Baro Başkanı Bilgin Yeşilboğaz açıklamasında, “Resmi rakamlara göre 17 bin 840 kişinin öldüğü, binlerce kişinin evsiz kaldığı, yaralandığı 17 Ağustos Marmara depreminin üzerinden 20 yıl geçti ama Türkiye, bir deprem ülkesi olduğu gerçeğiyle hiçbir zaman yüzleşmedi. Marmara depreminden sonra hemen bir deprem planı yapıldı ama kağıt üzerinde, uygulanmayan bir plan olarak kaldı. İmar planları ilim ve bilim aklı ile değil, ranta yönelik yapılmakta. Kentsel dönüşüm adı altında rant odaklı kişilerin çıkarına uygun binalar yapılıyor. Olası bir depremde yıkılacak olan binalarda iyileştirmeler yapılmıyor. Deprem sonrası toplanma alanlarının yarısından fazlası ise imara açılmış, birçoğuna AVM’ler yapılmıştır. Rant, insan yaşamının önüne geçmiştir. Ranta değil insana yatırım yaşatır. Alanında uzman kişiler Mersin’de hala bir deprem master planının olmadığını açıklamıştır. Deprem değil, ihmal öldürür. Olası bir depremde canımızın, malımızın ve binalarımızın güvenliği için plansız ve kaçak yapılaşmadan kaçınmalı, deprem yönetmeliğine uygun hareket edilmeli, gerekli önlemler alınmalıdır” diye konuştu.
“DEPREMDE İDARENİN HUKUKİ SORUMLULUĞU BÜYÜKTÜR”
Depremde idarenin büyük hukuki sorumluluğu olduğunu vurgulayan Yeşilboğaz, “Depremlerin sık yaşandığı bir bölgede meydana gelecek bir deprem mücbir sebep olarak nitelendirilmeyebilir.
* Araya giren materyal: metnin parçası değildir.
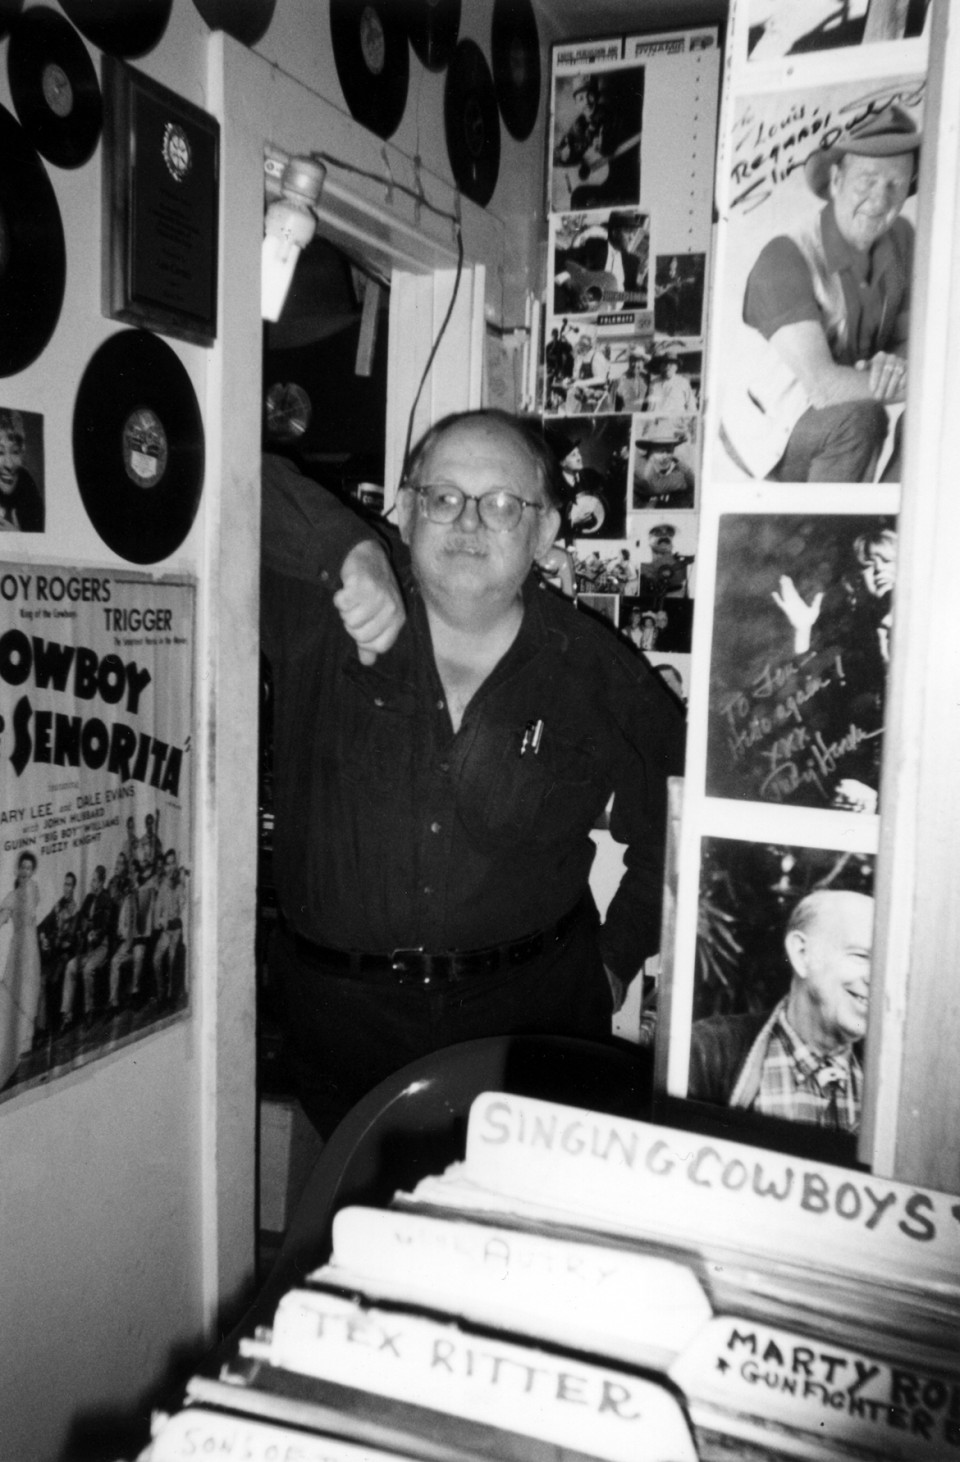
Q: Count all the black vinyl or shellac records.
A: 10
Günümüzün modern dünyasında idare ciddi maddi ve teknolojik imkanlara, yetişmiş uzman elemana, istatistiki bilgilere vs. sahiptir. Bu unsurlar ‘öngörülemezlik’ ve ‘önlenemezlik’ ilkelerinin kapsamını daraltmaktadır. Bundan dolayı günümüzde, idarenin mücbir sebep bahanesine sığınarak sorumluluktan kurtulma olasılığı azaltılmıştır. Çünkü idare bazı olayları öngöremese de, olumsuz sonuçlarını önceden alınacak tedbirlerle önleme kudret ve yetkisine sahiptir. Bu hususun idarenin sorumluluğunu doğrudan etkileyeceğine kuşku yoktur” ifadesini kullandı.
“NÜKLEER ENERJİ SANTRALİNDEN VAZGEÇİLMELİ”
Mersin’de fay hattı üzerinde inşaatı süren Akkuyu nükleer enerji santraline dikkat çeken Yeşilboğaz, “Akkuyu nükleer enerji santralinin zemininde çatlaklar oluştuğunu söyleyen bilim insanları, olası bir depremde bu projenin nasıl bir faciayla sonuçlanacağını apaçık ortaya koymuştur. Deprem doğal afettir ama nükleer enerji santrali insan eliyle yapılan afettir. İnsanlığın yok olmasına sebep olmadan nükleer enerji santralinden vazgeçilmelidir. 17 Ağustos 1999 depreminde hayatını kaybeden tüm vatandaşlarımızı saygıyla ve rahmetle anıyor, böyle bir felaketin bir daha yaşanmamasını temenni ederek, depremde yakınlarını kaybeden vatandaşlarımıza ve milletimize başsağlığı diliyorum” şeklinde konuştu.